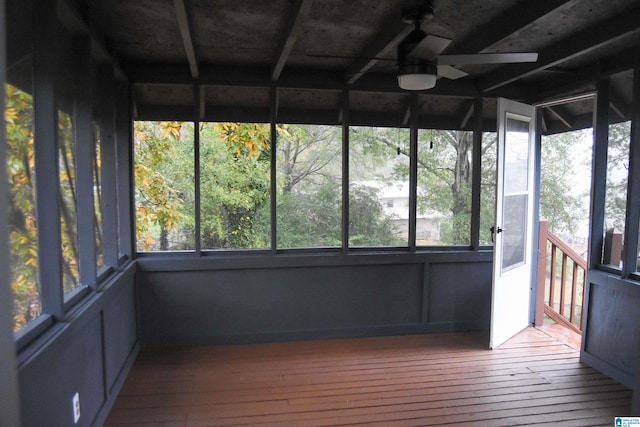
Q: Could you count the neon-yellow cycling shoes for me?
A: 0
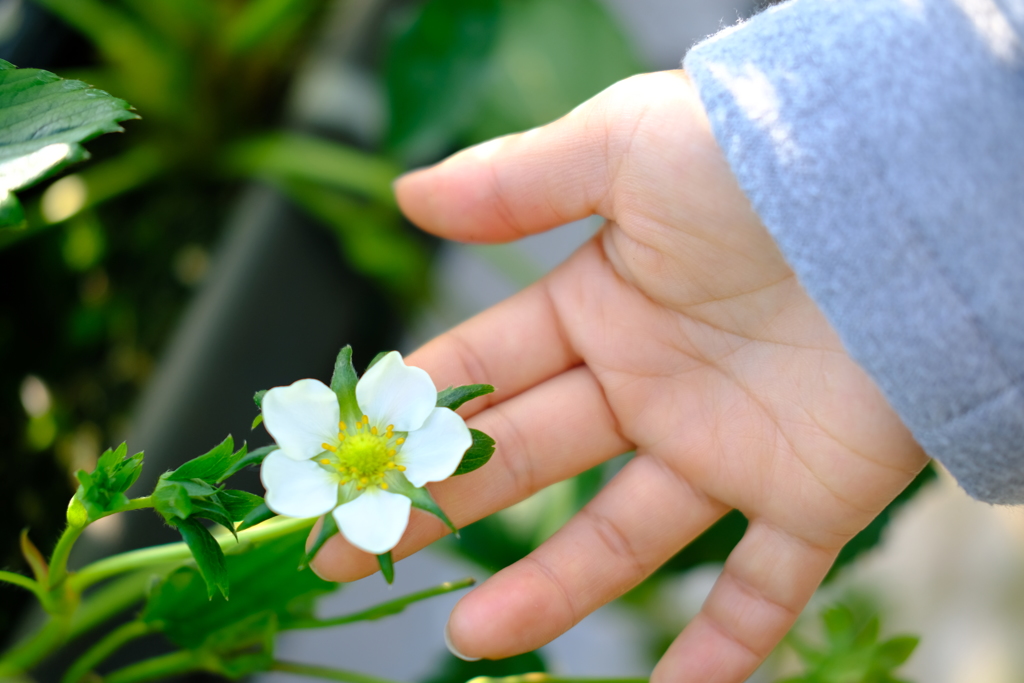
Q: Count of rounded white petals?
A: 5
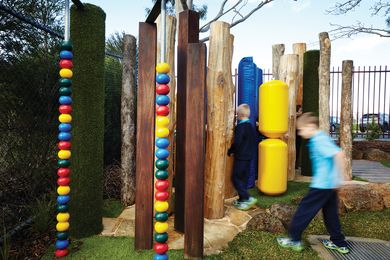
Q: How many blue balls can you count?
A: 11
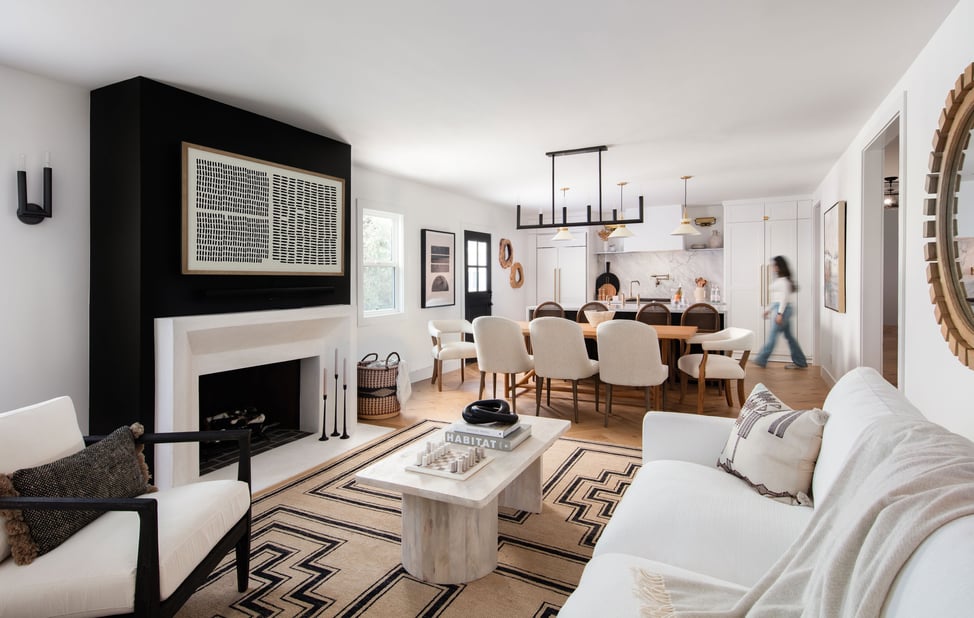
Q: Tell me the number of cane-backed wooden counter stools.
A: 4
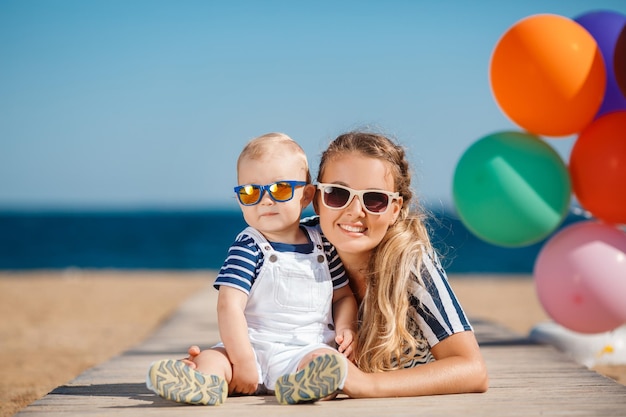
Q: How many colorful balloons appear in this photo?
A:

+ + + +

■ **ASSIGNMENT**:
Once the line containing "Q: How many blue balls can you count?" is found, copy it and each line after it through the end of the entries above exactly; nothing else, and no pictures.

■ **ANSWER SPACE**:
Q: How many blue balls can you count?
A: 11
Q: Tell me the number of cane-backed wooden counter stools.
A: 4
Q: How many colorful balloons appear in this photo?
A:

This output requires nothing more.